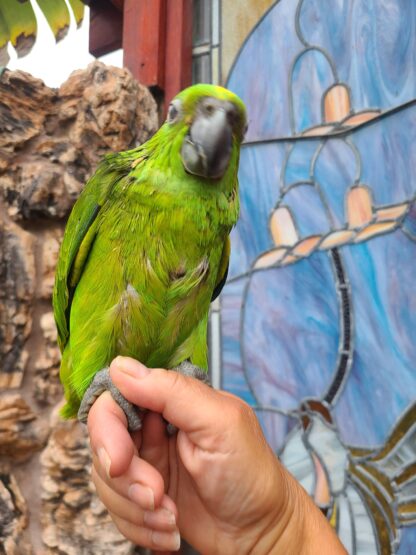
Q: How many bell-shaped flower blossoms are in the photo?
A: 3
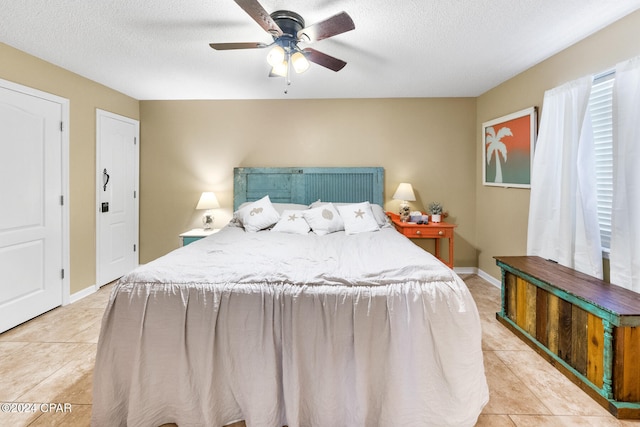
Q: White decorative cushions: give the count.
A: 4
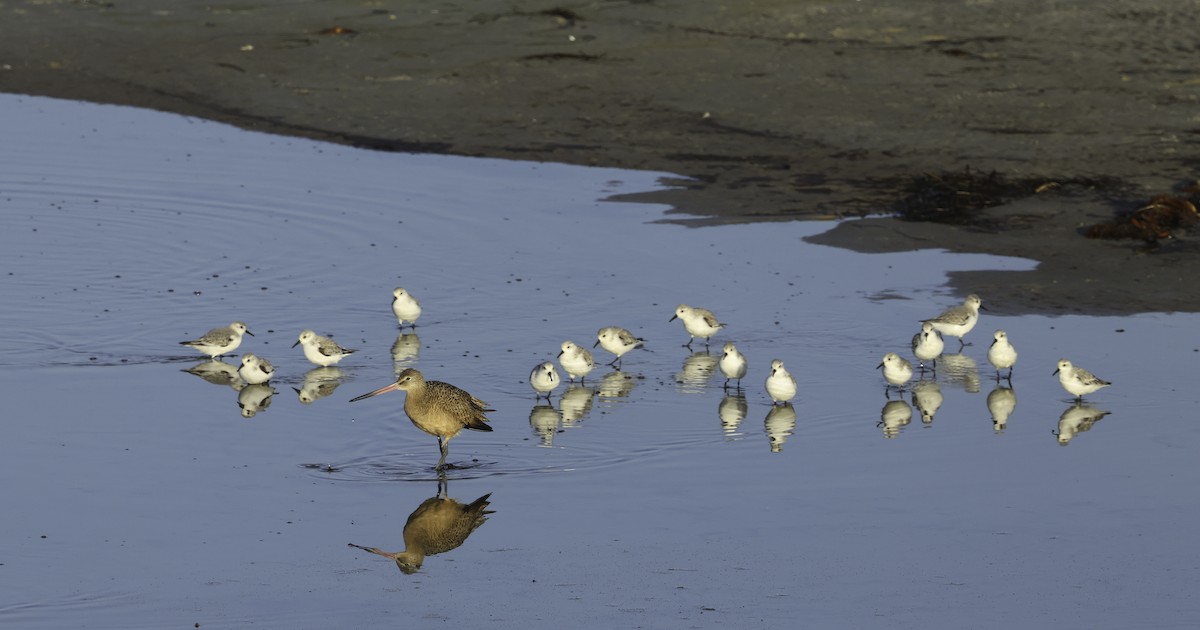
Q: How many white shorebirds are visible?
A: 15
* * * * * * * * *
▶ [What you need to do]: Whenever a line includes the word "many", pull it out of the entries.

▶ [Output of the exercise]:
Q: How many bell-shaped flower blossoms are in the photo?
Q: How many white shorebirds are visible?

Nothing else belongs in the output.